* [Data provided]
Content starts

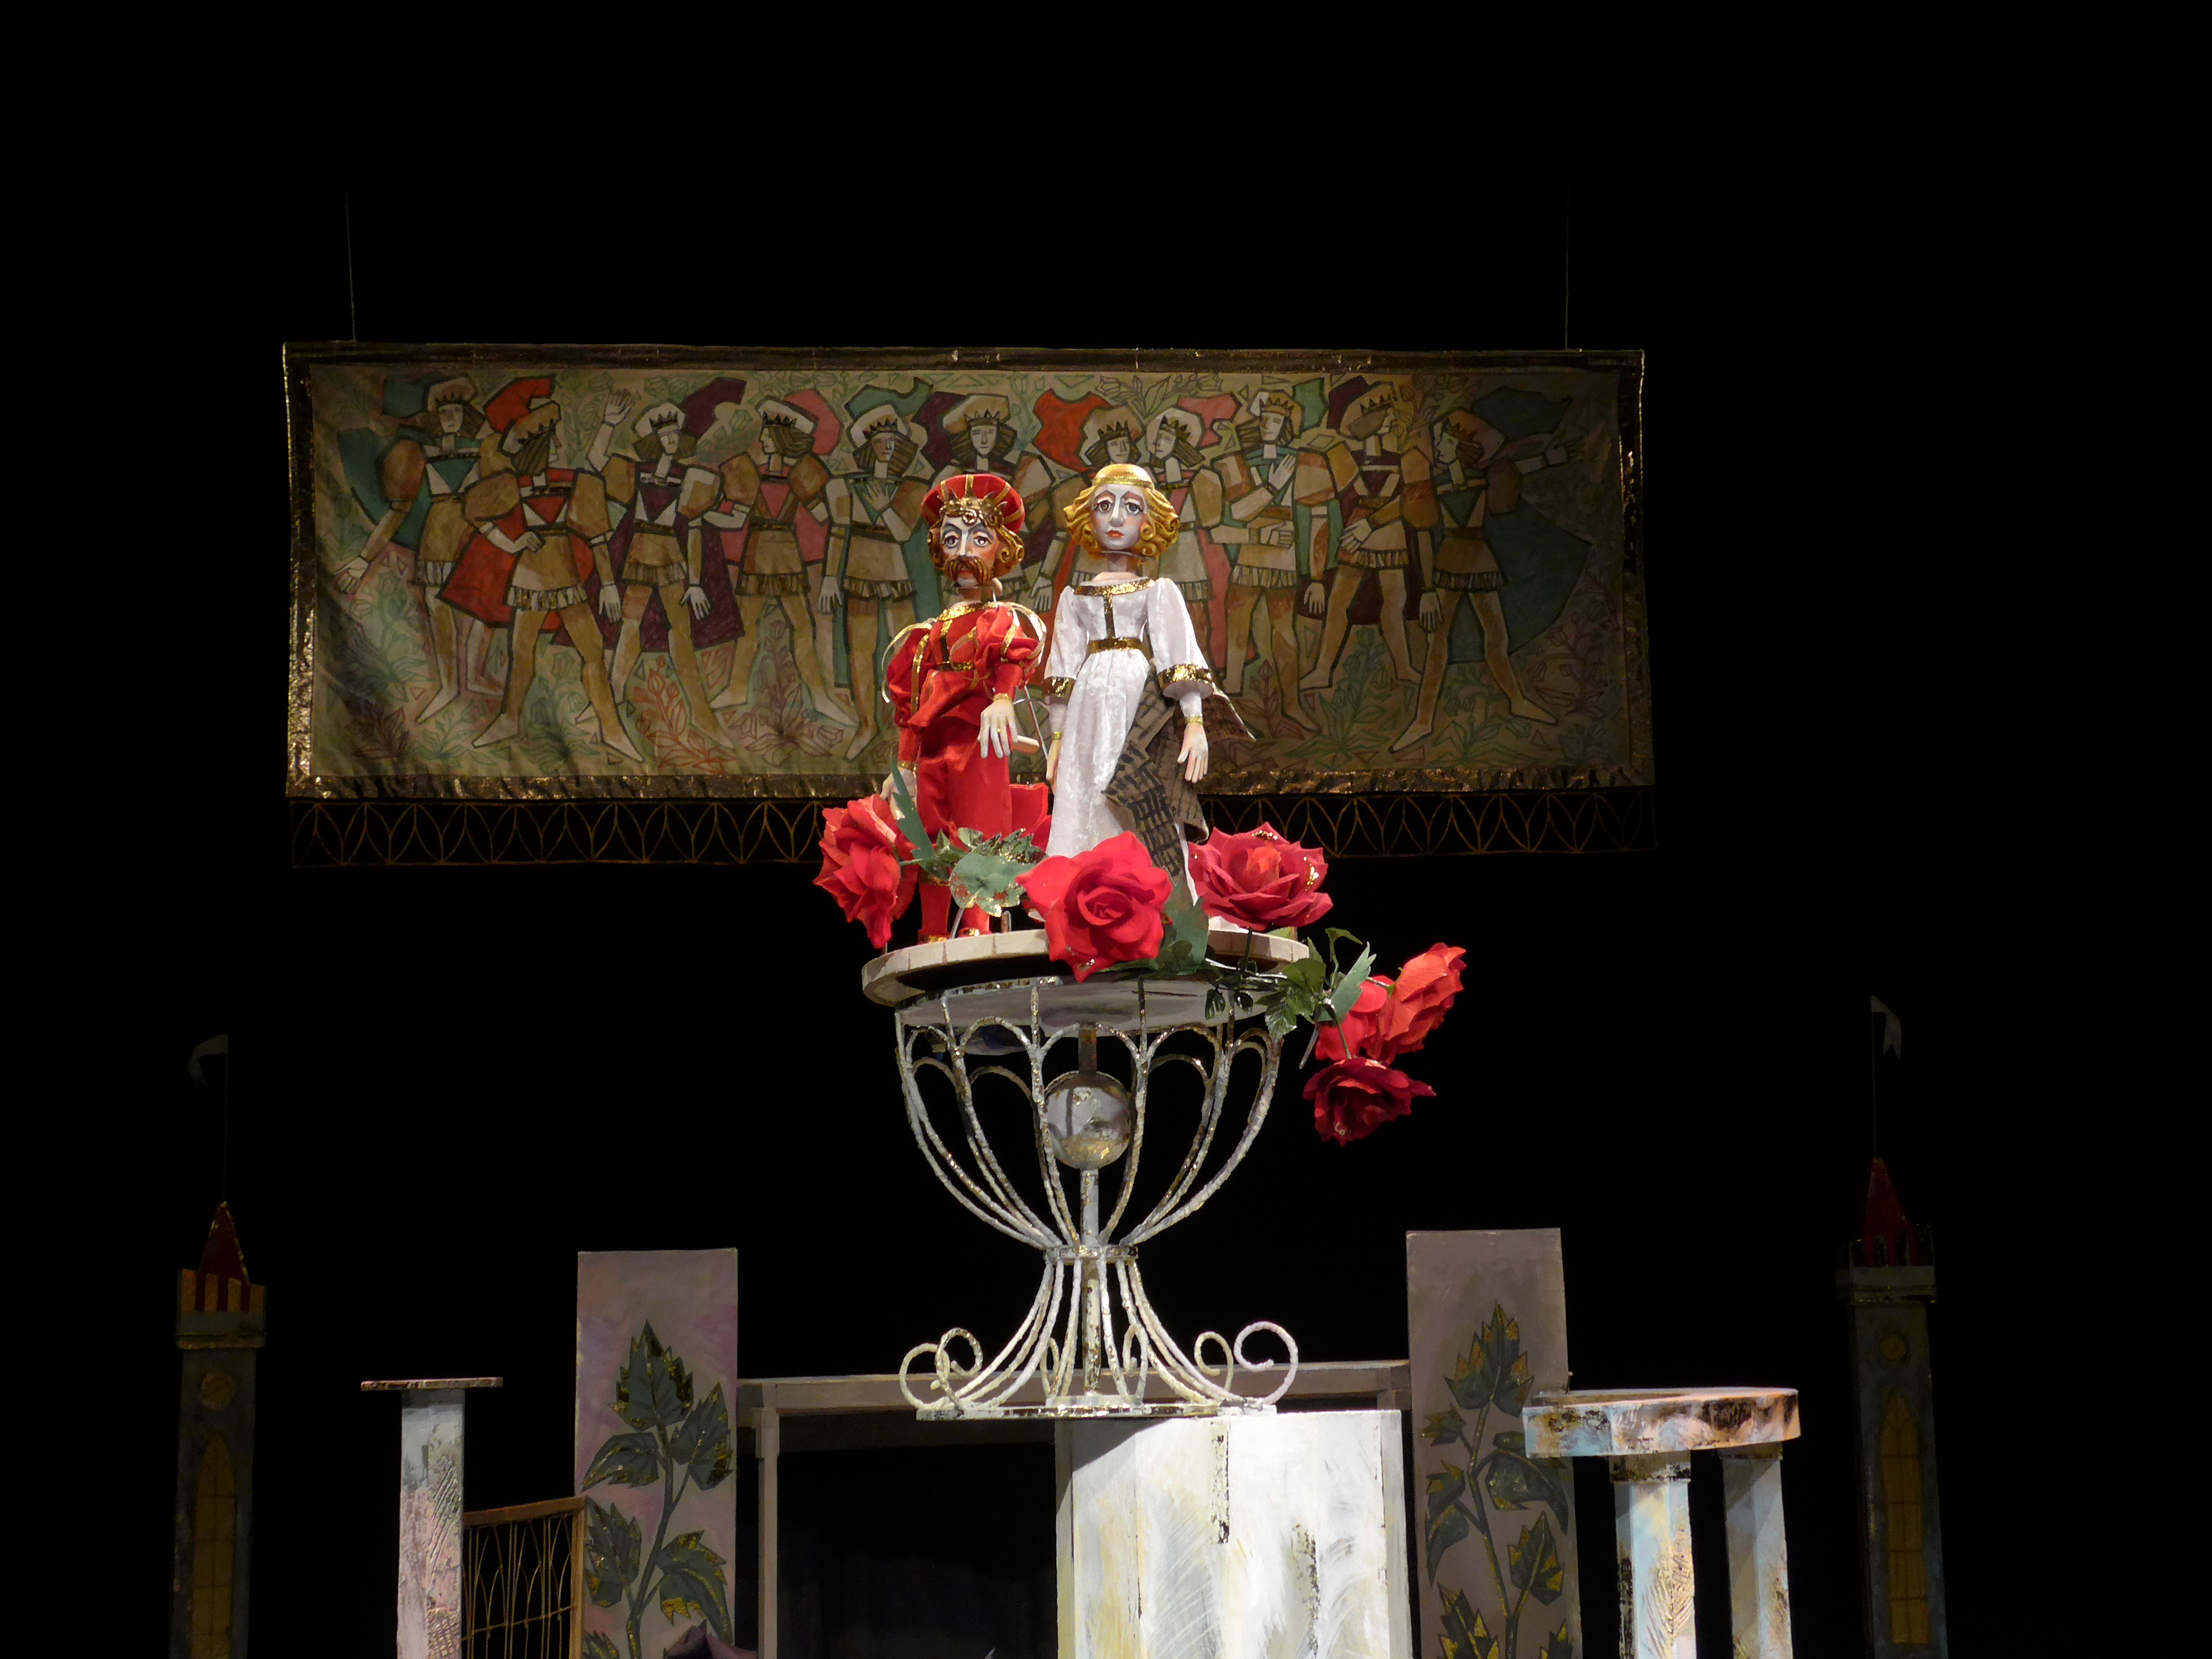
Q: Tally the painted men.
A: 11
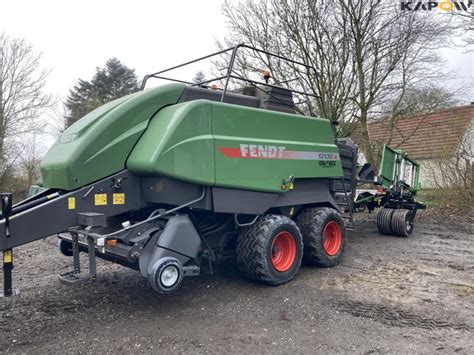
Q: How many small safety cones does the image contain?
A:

Content ends
Content starts

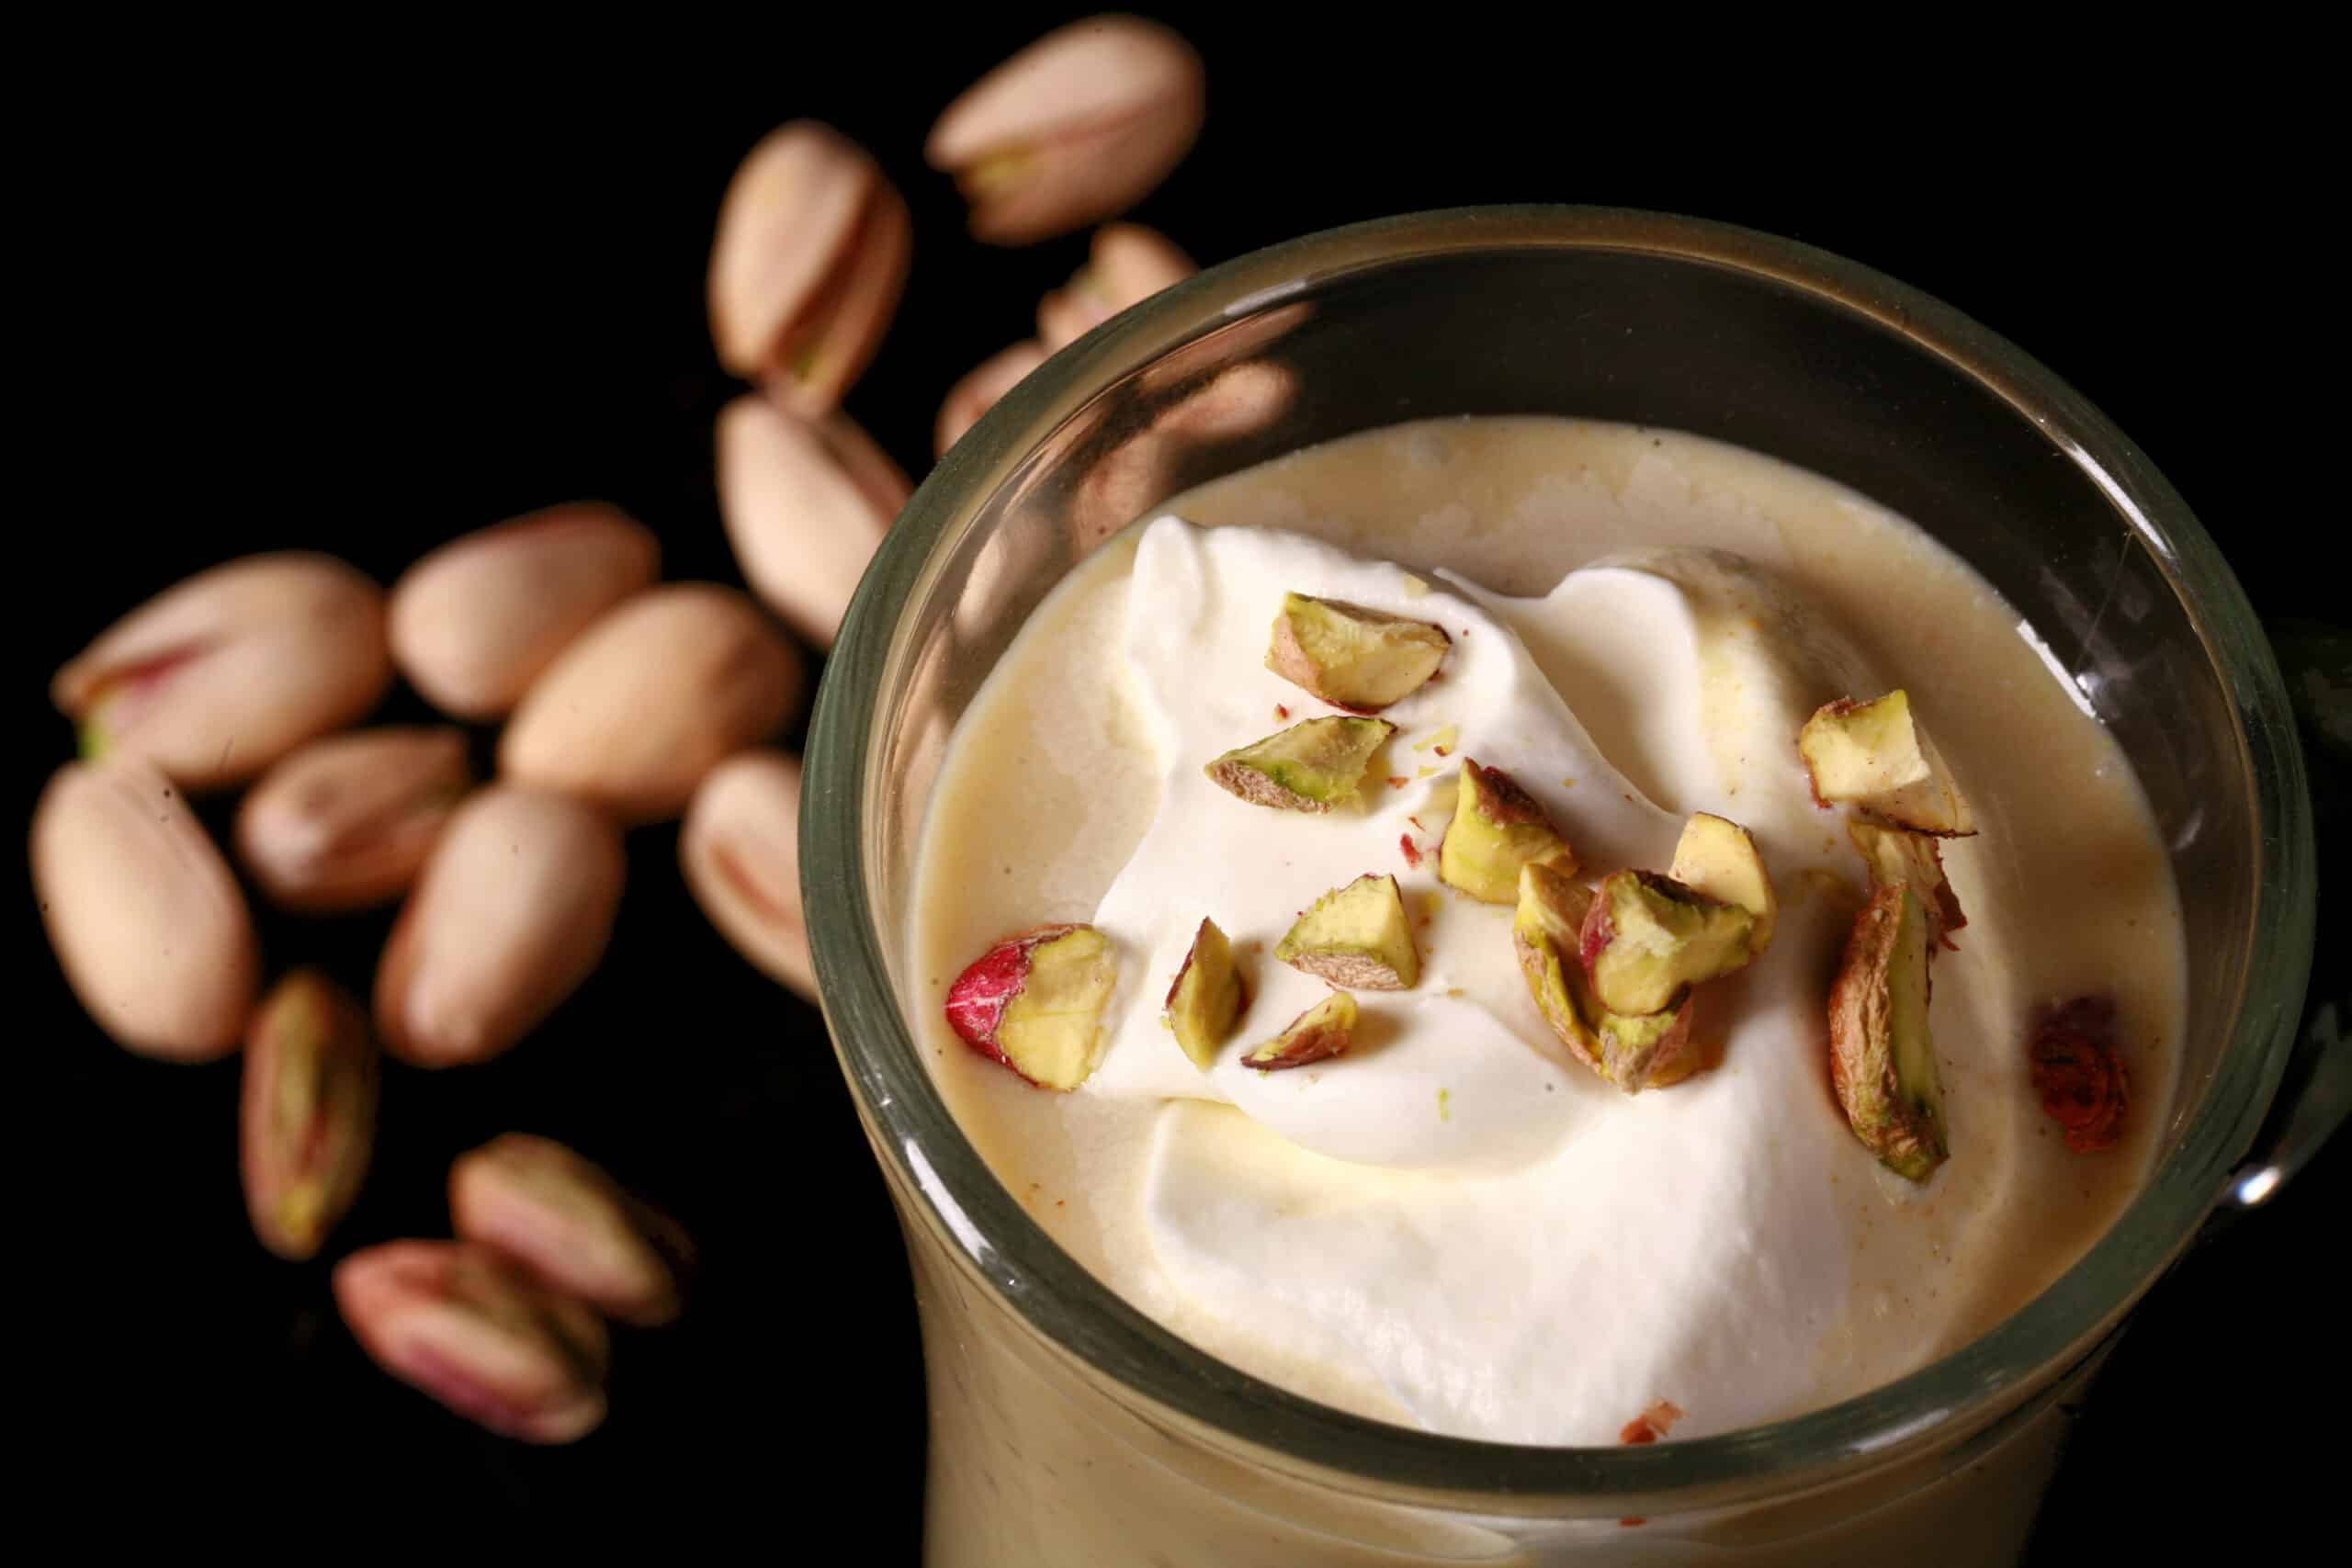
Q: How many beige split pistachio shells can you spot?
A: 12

Content ends
Content starts

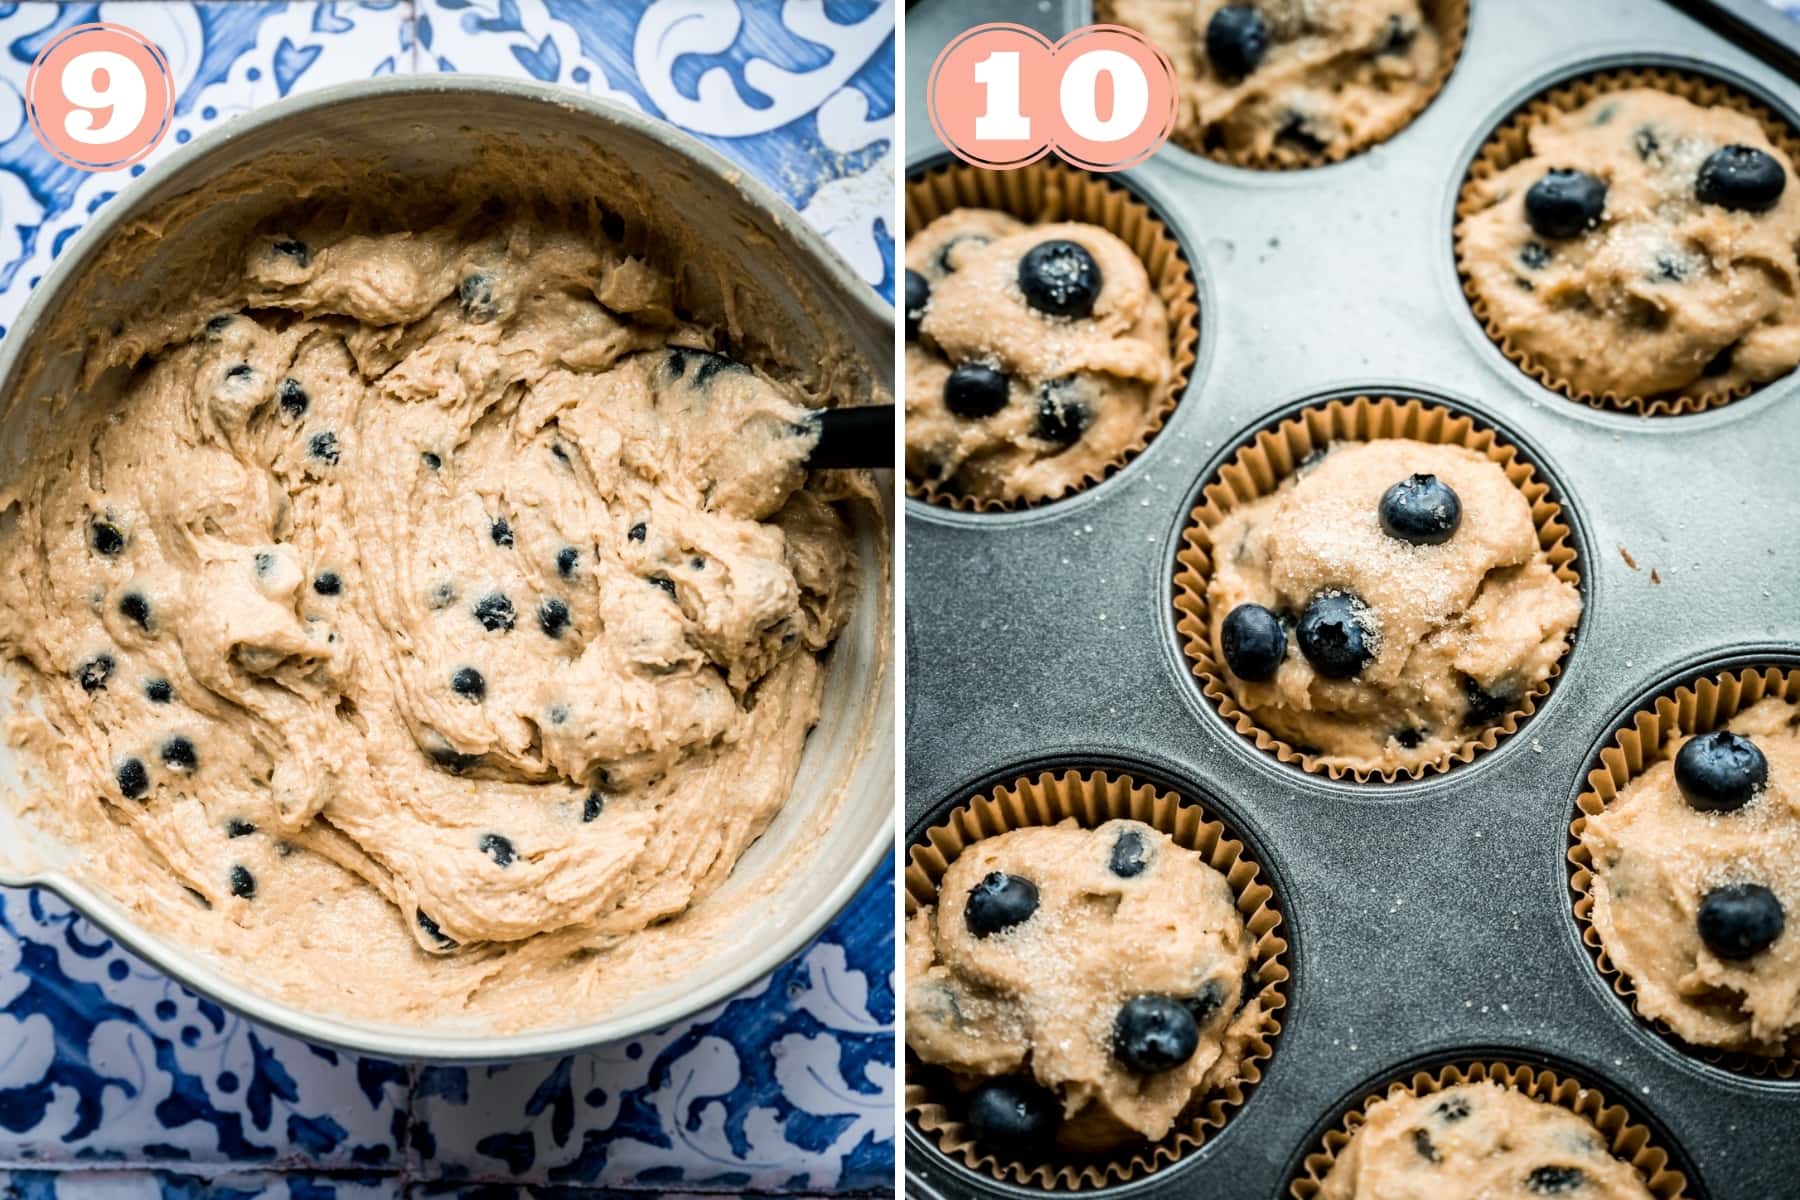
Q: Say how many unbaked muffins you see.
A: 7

Content ends

* [Your objective] Using the data above, copy each line that contains "many".

* [Written solution]
Q: How many small safety cones does the image contain?
Q: How many beige split pistachio shells can you spot?
Q: Say how many unbaked muffins you see.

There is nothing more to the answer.